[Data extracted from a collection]
--- START ---
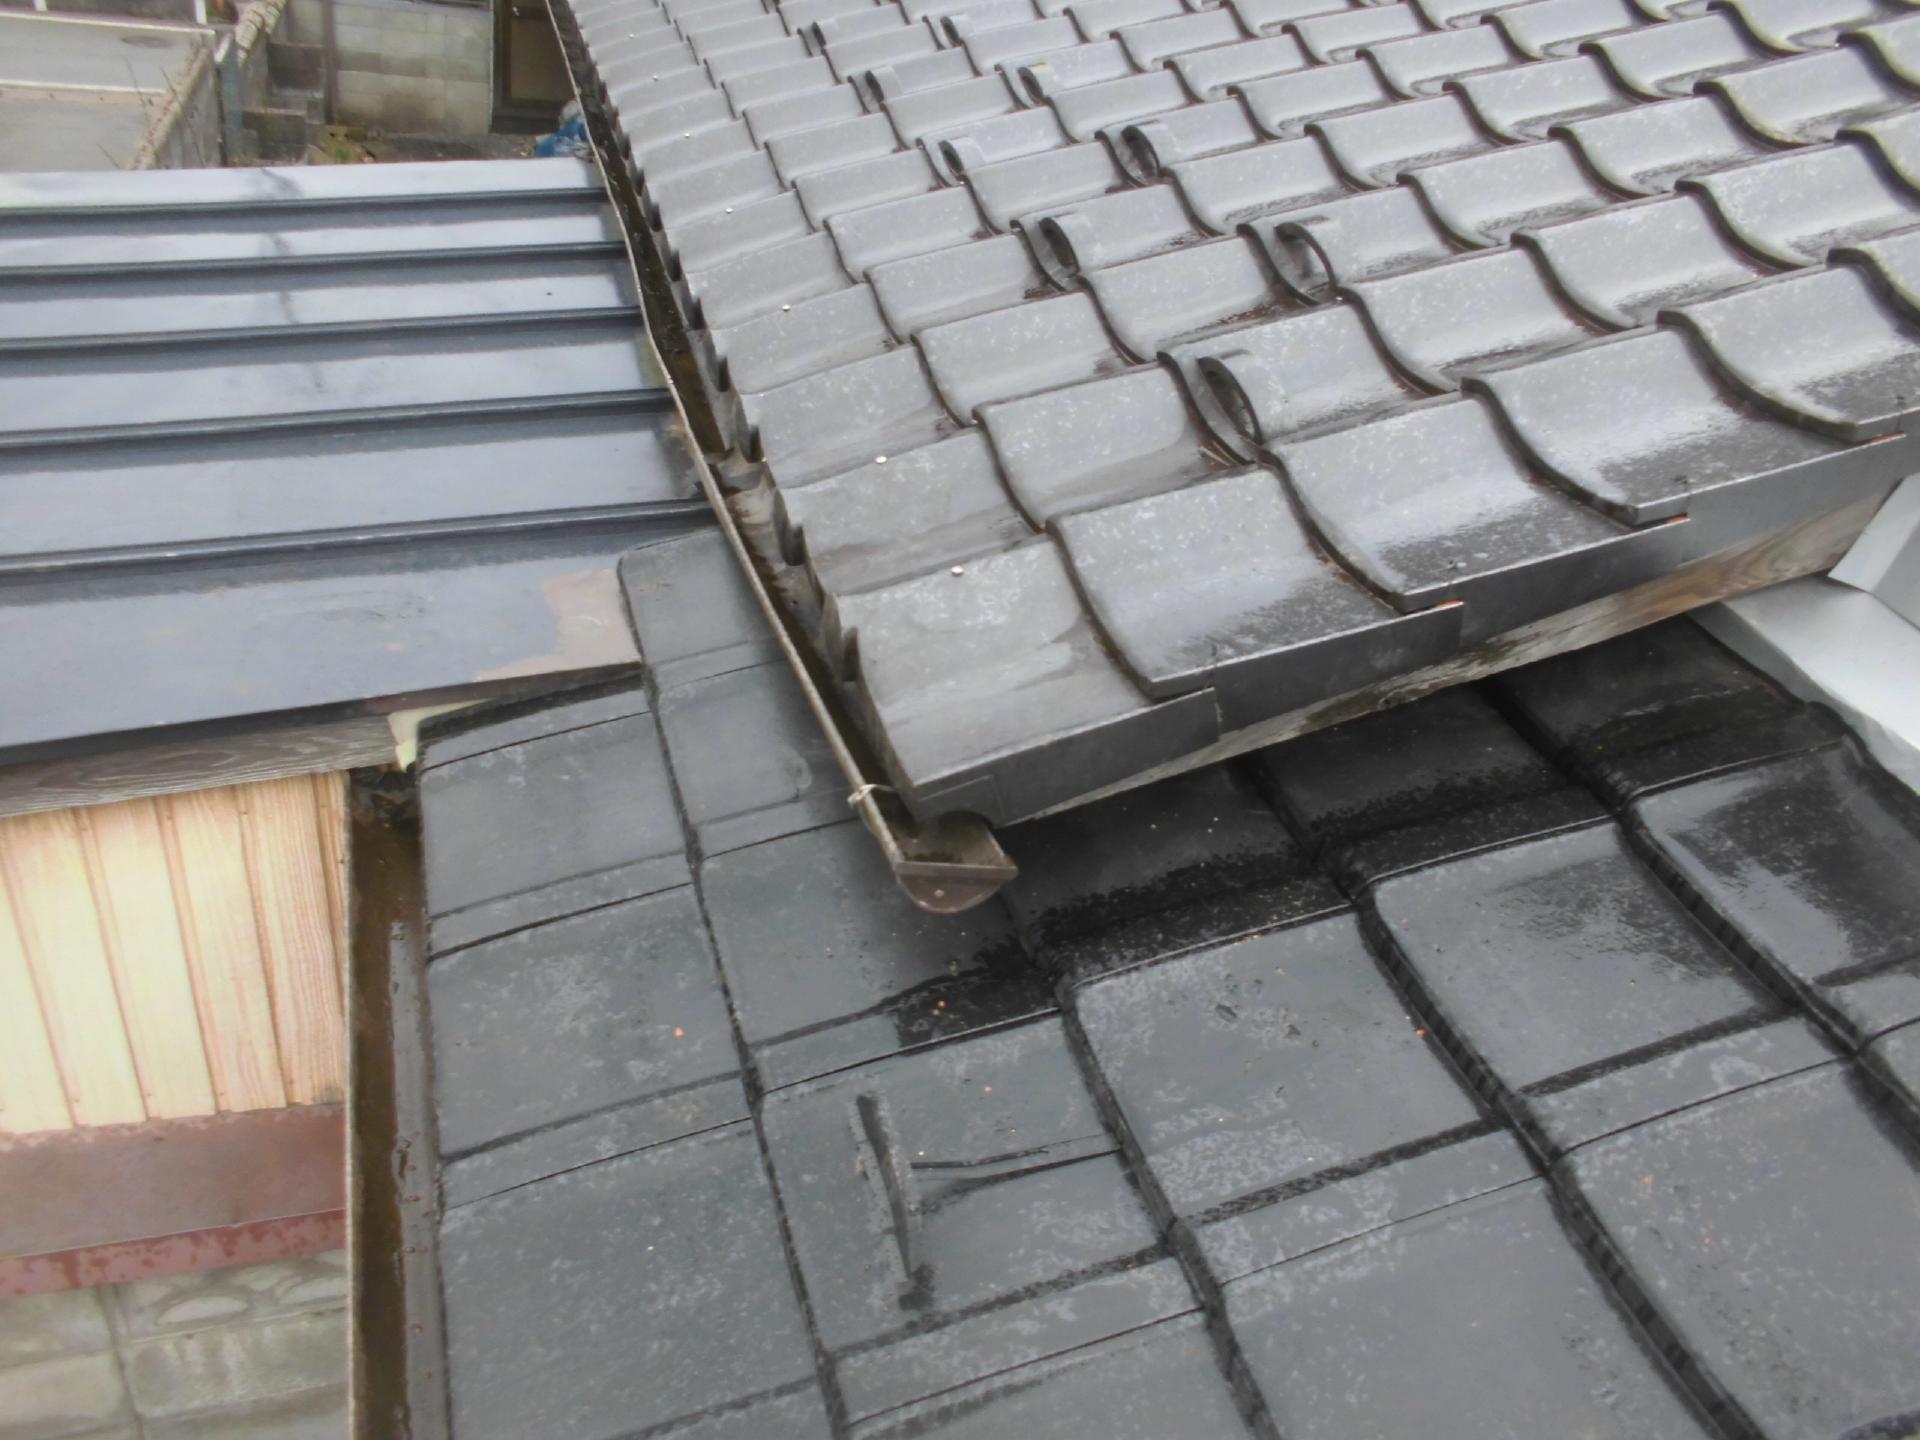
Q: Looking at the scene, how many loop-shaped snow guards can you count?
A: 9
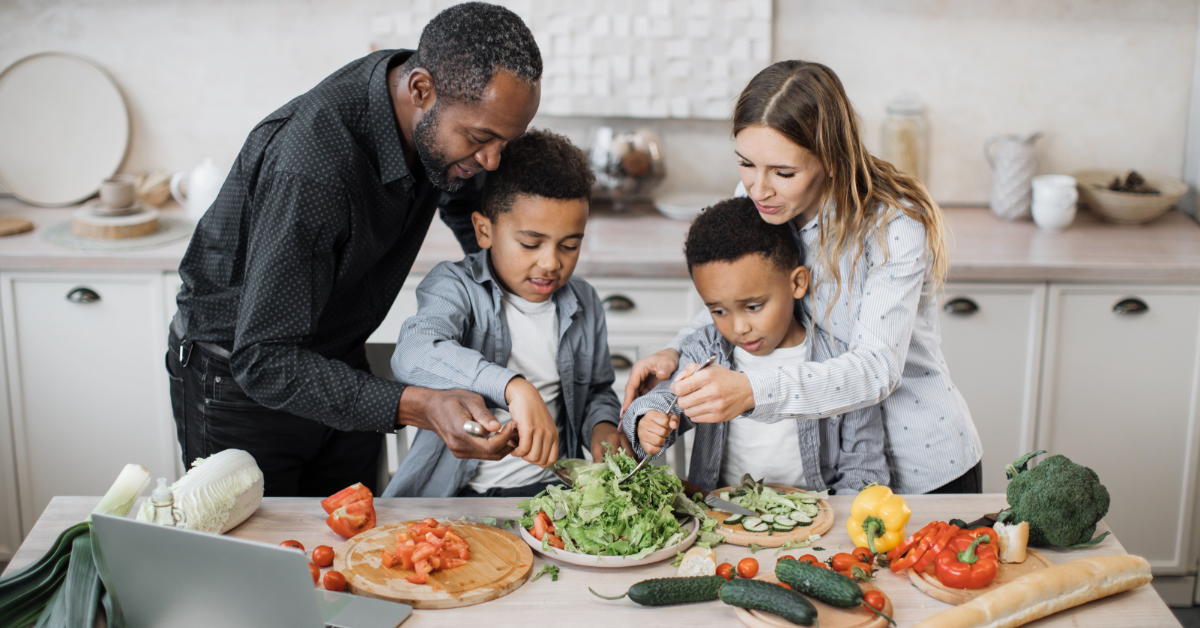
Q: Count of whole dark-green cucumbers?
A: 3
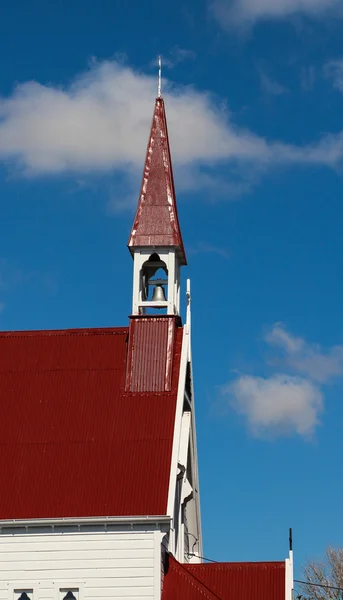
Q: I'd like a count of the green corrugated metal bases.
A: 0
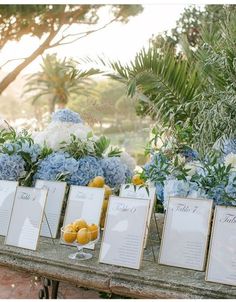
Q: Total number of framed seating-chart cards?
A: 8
--- END ---
--- START ---
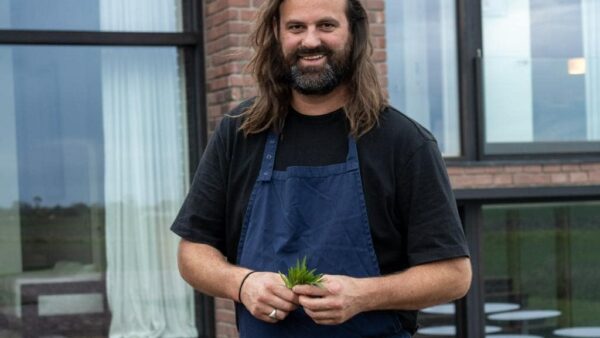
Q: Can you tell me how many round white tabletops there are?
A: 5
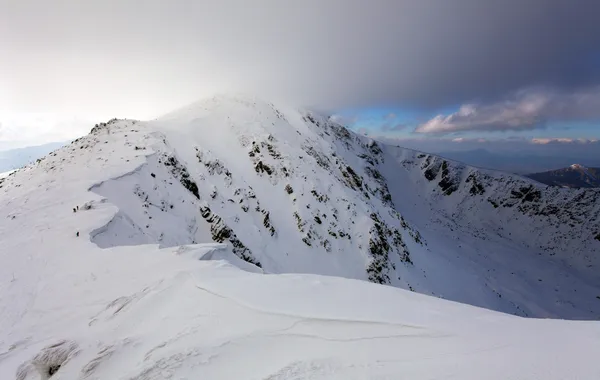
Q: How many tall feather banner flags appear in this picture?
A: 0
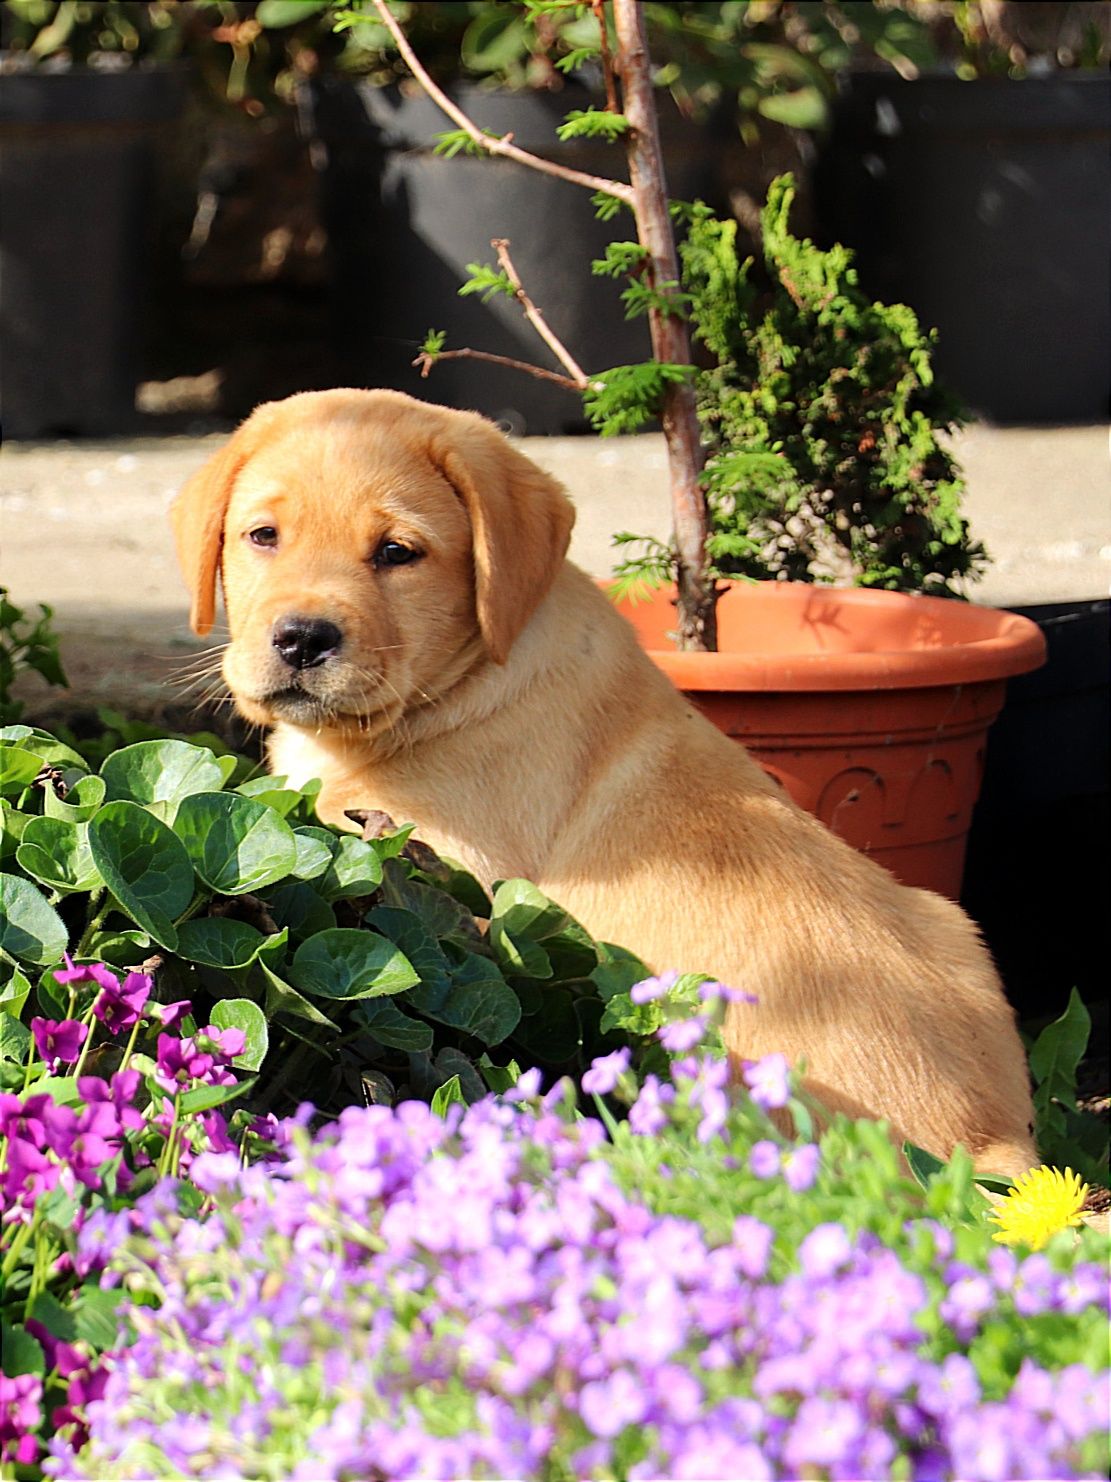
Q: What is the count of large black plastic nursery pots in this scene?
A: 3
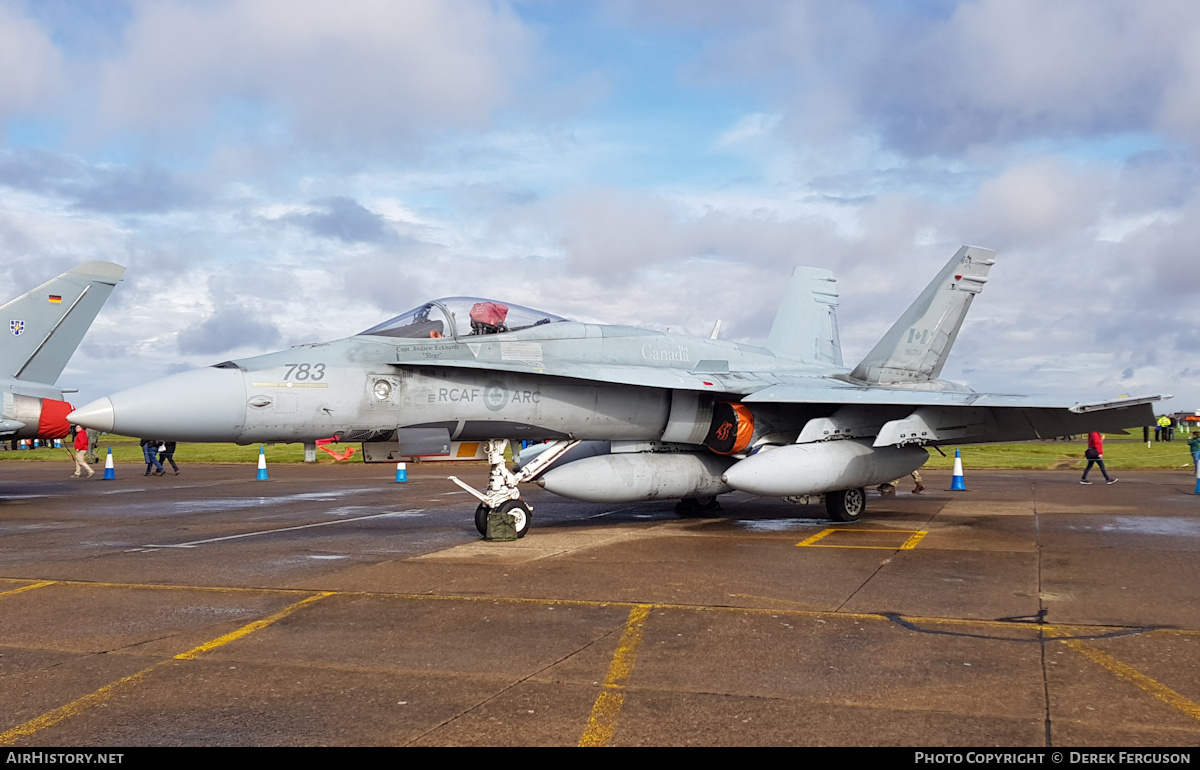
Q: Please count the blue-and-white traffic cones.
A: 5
--- END ---
◆ **Exercise**: For every line above that includes the word "many", return the line.

◆ **Answer for this exercise**:
Q: Looking at the scene, how many loop-shaped snow guards can you count?
Q: Can you tell me how many round white tabletops there are?
Q: How many tall feather banner flags appear in this picture?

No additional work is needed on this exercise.